Return the data exactly, with all pictures removed.
______________________________
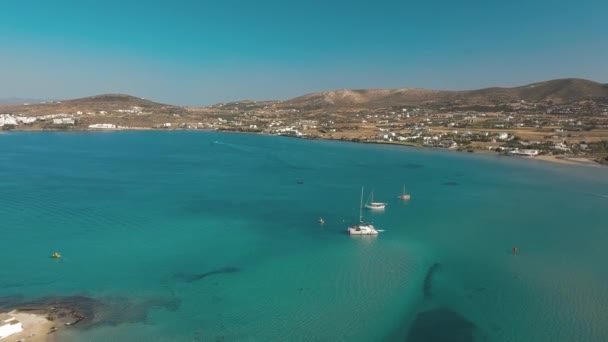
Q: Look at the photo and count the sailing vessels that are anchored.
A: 3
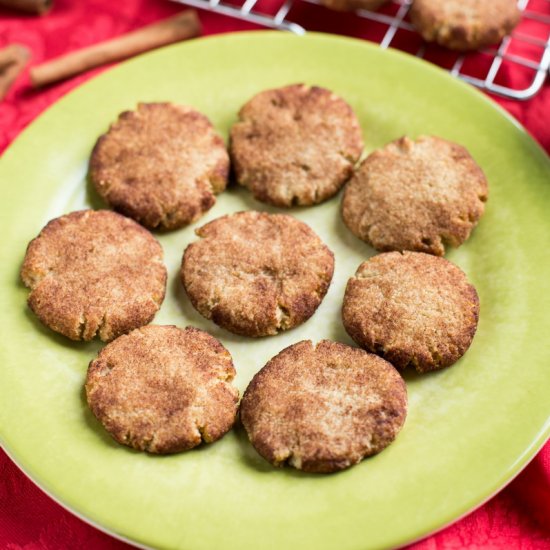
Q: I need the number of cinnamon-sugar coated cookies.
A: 10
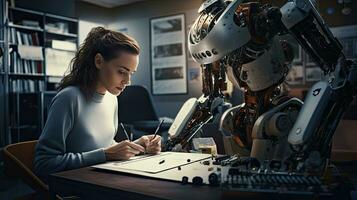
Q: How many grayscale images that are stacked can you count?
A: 3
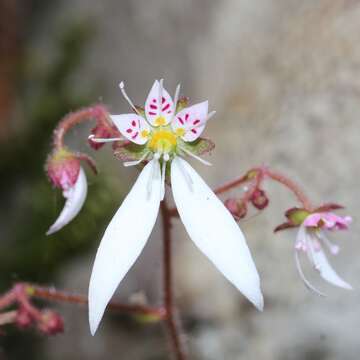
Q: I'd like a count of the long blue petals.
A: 0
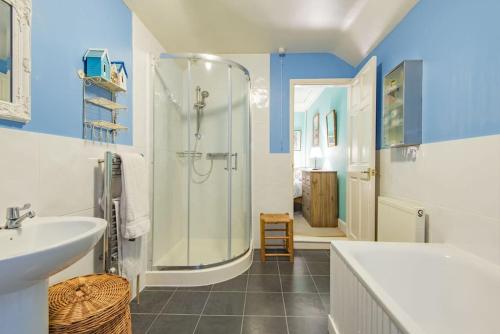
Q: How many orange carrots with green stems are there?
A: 0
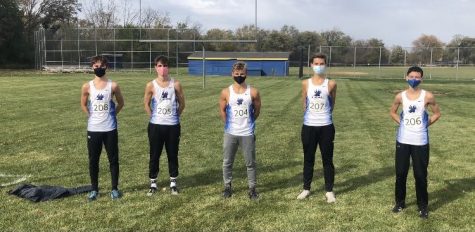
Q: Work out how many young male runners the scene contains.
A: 5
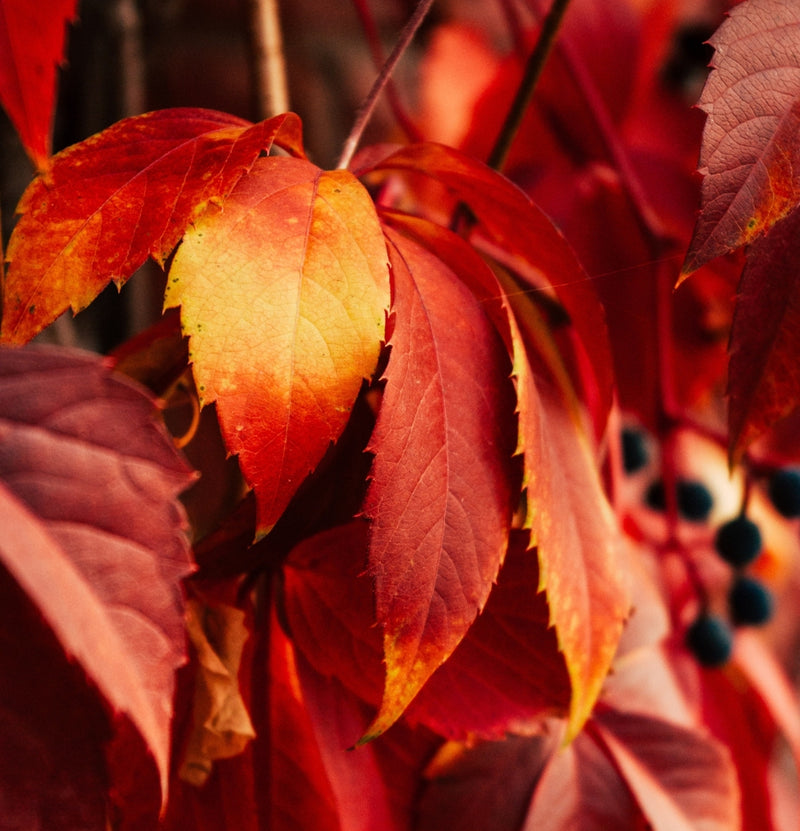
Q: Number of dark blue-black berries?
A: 7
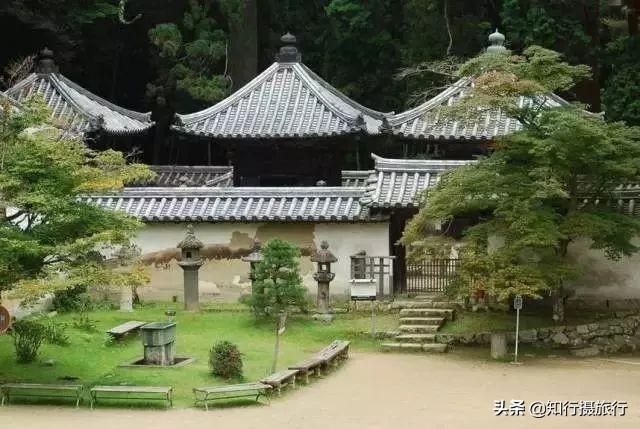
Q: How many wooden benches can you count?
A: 7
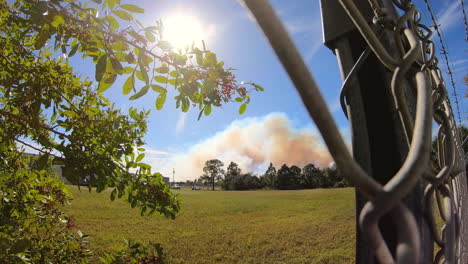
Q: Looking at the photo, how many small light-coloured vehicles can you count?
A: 2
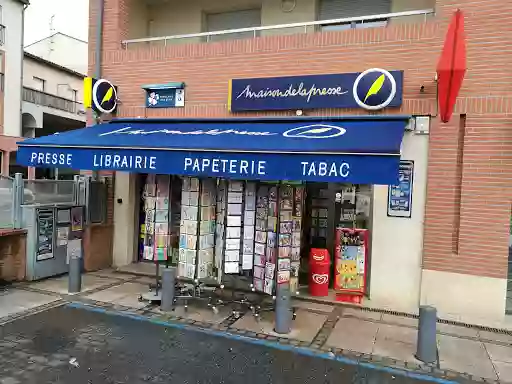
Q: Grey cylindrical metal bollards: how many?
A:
______________________________
* EXERCISE SOLUTION:
Q: Look at the photo and count the sailing vessels that are anchored.
A: 3
Q: I need the number of cinnamon-sugar coated cookies.
A: 10
Q: How many grayscale images that are stacked can you count?
A: 3
Q: I'd like a count of the long blue petals.
A: 0
Q: How many orange carrots with green stems are there?
A: 0
Q: Work out how many young male runners the scene contains.
A: 5
Q: Number of dark blue-black berries?
A: 7
Q: How many wooden benches can you count?
A: 7
Q: Looking at the photo, how many small light-coloured vehicles can you count?
A: 2
Q: Grey cylindrical metal bollards: how many?
A:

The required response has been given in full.